What does first contact within 15 minutes mean?
At Hamilton Group, our aim is to make first contact within 15 minutes of receiving an IT support request.
First contact may include:
- Confirming that the request has been received
- Recording the affected user and system
- Asking for important information
- Assessing the business impact
- Assigning the correct priority
- Beginning remote investigation
- Escalating the issue to a specialist
- Providing immediate safety advice during a security incident
This initial response is important because it confirms that the problem has entered the support process.
The employee should not be left wondering whether their email has been seen or whether anybody is working on the issue.
For serious incidents, the first few minutes may also be critical.
If an employee reports ransomware, a suspicious login or a lost laptop, immediate advice could help prevent further damage.
Response time is not the same as resolution time
One of the most common misunderstandings in IT support is the difference between responding to an issue and resolving it.
Response time
The response time is how quickly the support provider acknowledges the request and begins assessing it.
Resolution time
The resolution time is how long it takes to completely correct the problem.
These can be very different.
For example, an engineer may respond within 15 minutes and quickly discover that the internet service has failed because of damage to an external fibre cable.
The IT provider may be able to:
- Confirm the cause
- Contact the internet provider
- Divert services where possible
- Provide temporary mobile connectivity
- Keep the business updated
However, the final repair may depend on the internet provider sending an engineer to the area.
The IT support provider can own and manage the incident without being able to personally control every part of the resolution.
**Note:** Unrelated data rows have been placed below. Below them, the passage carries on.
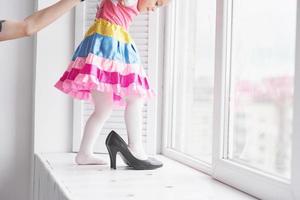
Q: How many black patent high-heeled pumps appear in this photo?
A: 1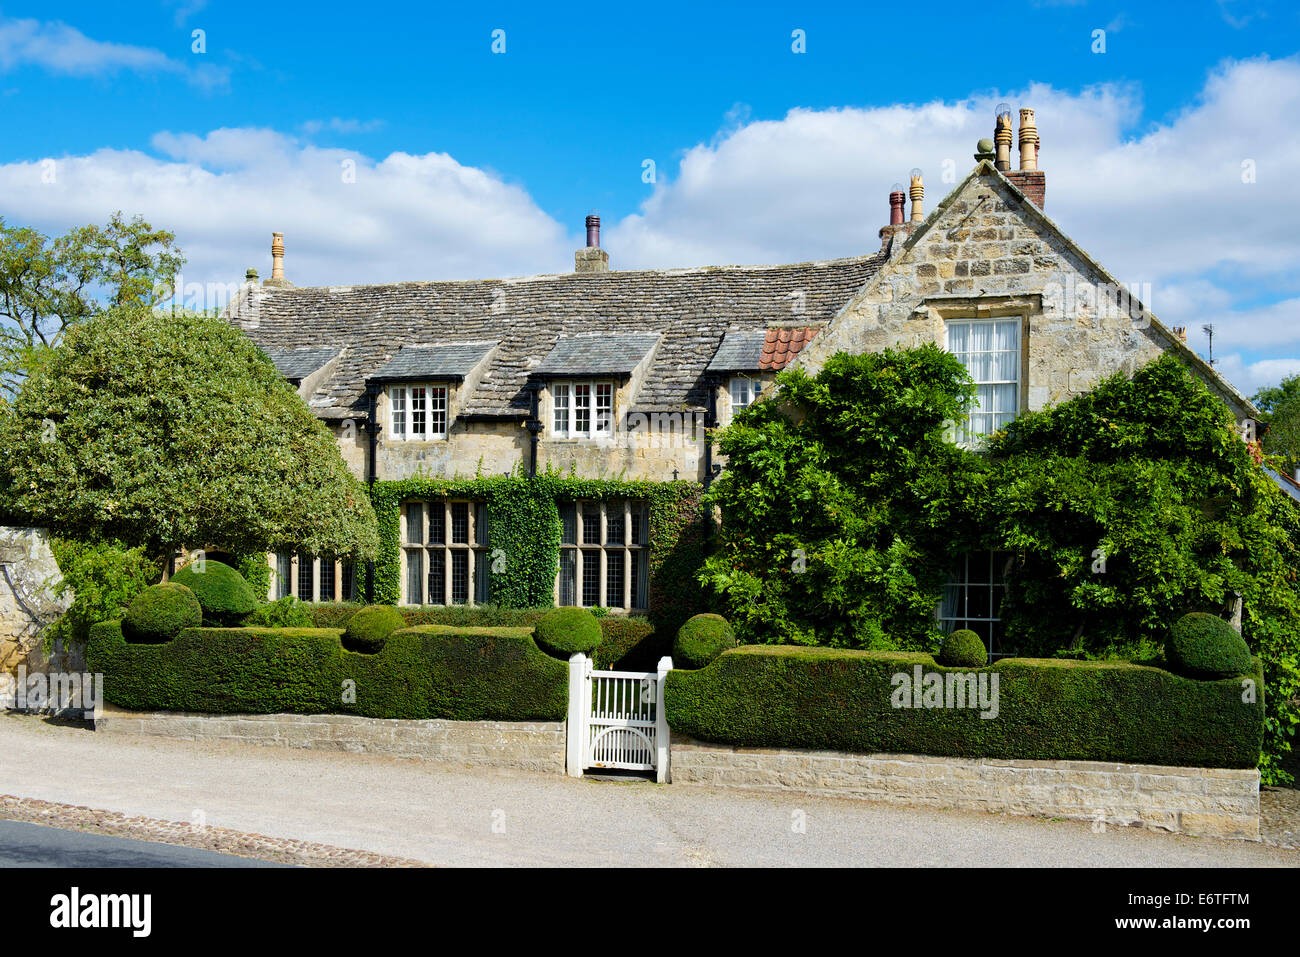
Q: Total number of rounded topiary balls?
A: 7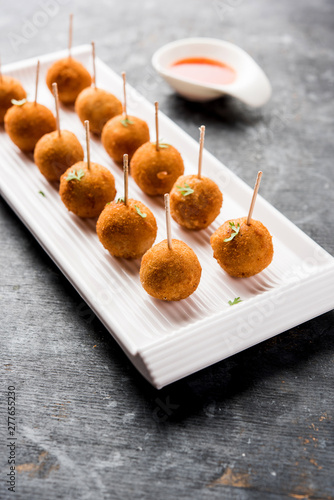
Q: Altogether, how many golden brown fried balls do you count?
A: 12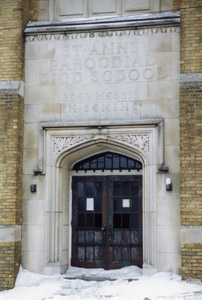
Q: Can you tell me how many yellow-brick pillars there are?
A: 2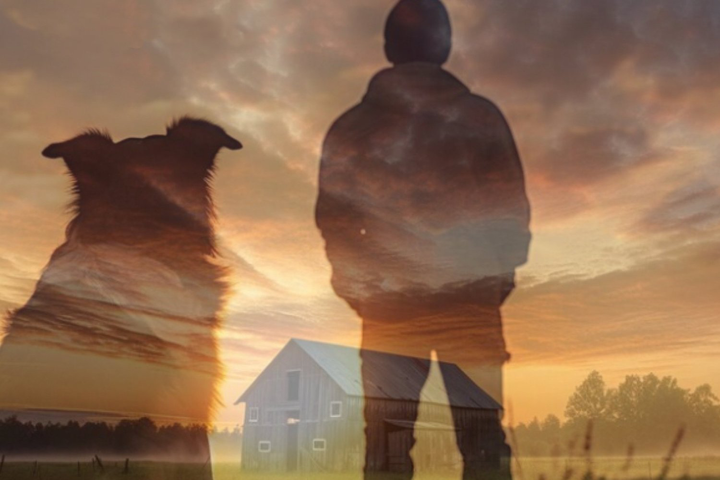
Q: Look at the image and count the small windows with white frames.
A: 4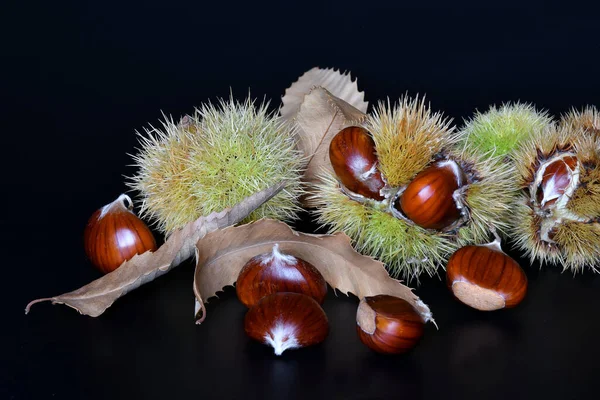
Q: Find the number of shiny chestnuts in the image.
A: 8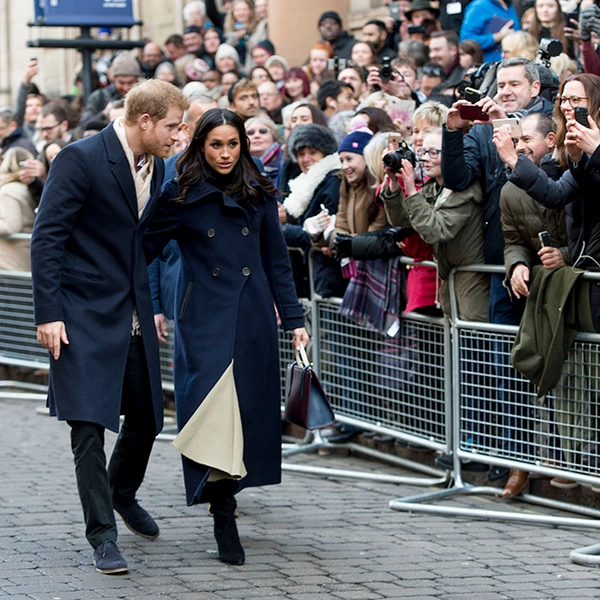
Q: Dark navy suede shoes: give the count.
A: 2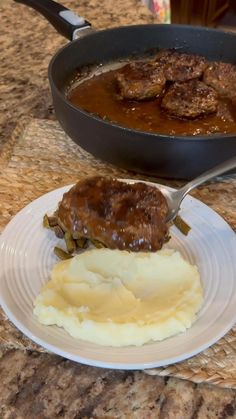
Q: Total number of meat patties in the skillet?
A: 4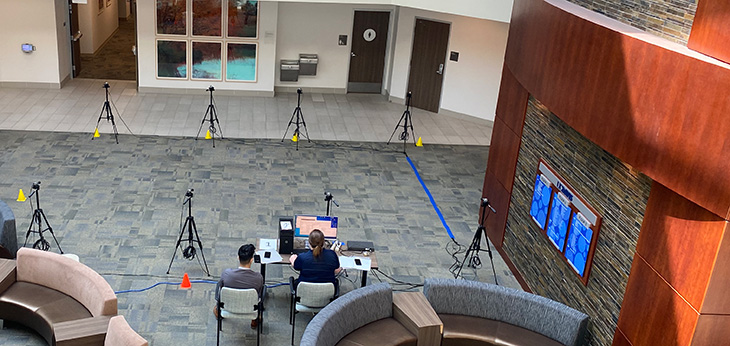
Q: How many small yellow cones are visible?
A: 5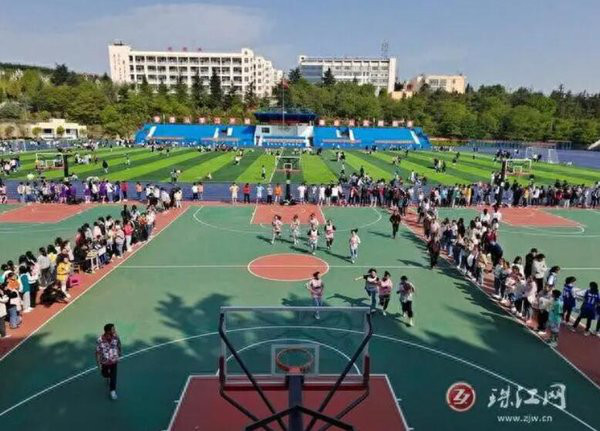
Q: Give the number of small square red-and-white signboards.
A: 14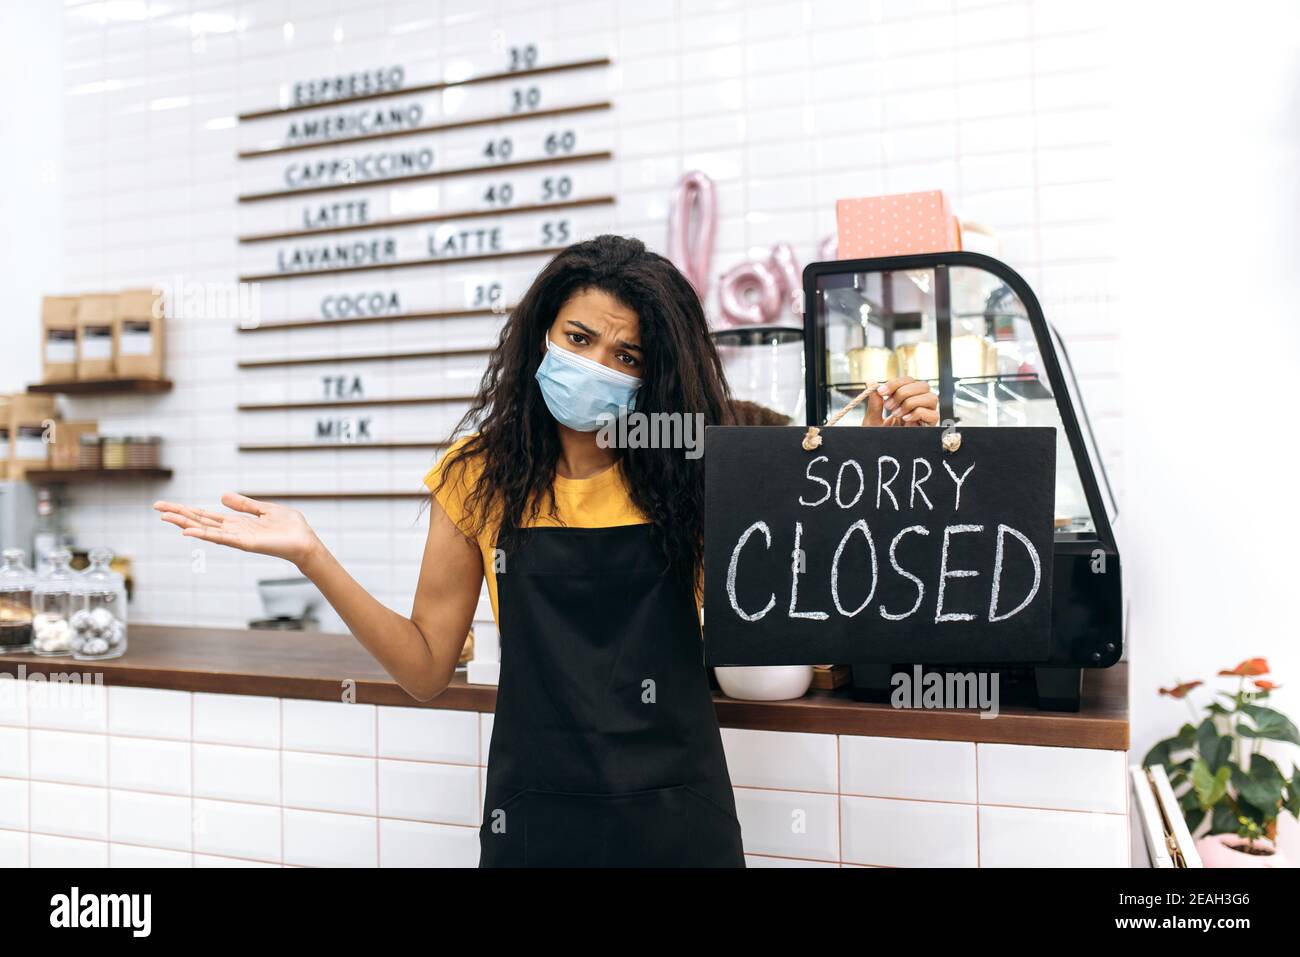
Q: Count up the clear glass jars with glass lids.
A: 3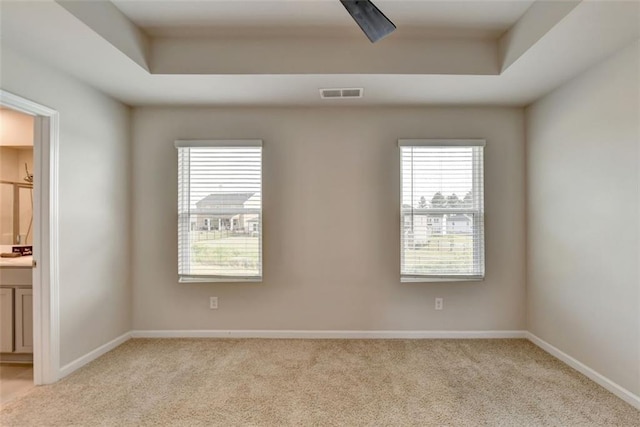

Why can some problems be fixed immediately?
Many common support requests can be resolved quickly.
Examples may include:
- Password resets
- Account lockouts
- Printer reconnections
- Missing shortcuts
- Microsoft Outlook profile issues
- Software permissions
- Simple Microsoft Teams problems
- Access to a shared folder
- Basic application errors
These problems often have a known solution and can be resolved remotely.
The engineer may already have the appropriate access and information needed to correct the issue during the first support session.
However, even a problem that appears simple can sometimes have a more complicated cause.
A user who cannot access email may have:
- Entered the wrong password
- Lost their internet connection
- Been blocked by a Conditional Access policy
- Had their account compromised
- Reached a mailbox limit
- Experienced a Microsoft service issue
- Developed a corrupted Outlook profile
A proper investigation is needed before the correct action can be taken.
Why do some IT problems take longer?
More complicated issues may require:
- Detailed troubleshooting
- Server access
- Log analysis
- Software repair
- Hardware replacement
- Supplier involvement
- Testing
- Data restoration
- Security investigation
- An on-site visit
For example, replacing a failed laptop may involve:
- Confirming the hardware fault.
- Checking warranty status.
- Ordering a replacement device.
- Configuring Windows and security policies.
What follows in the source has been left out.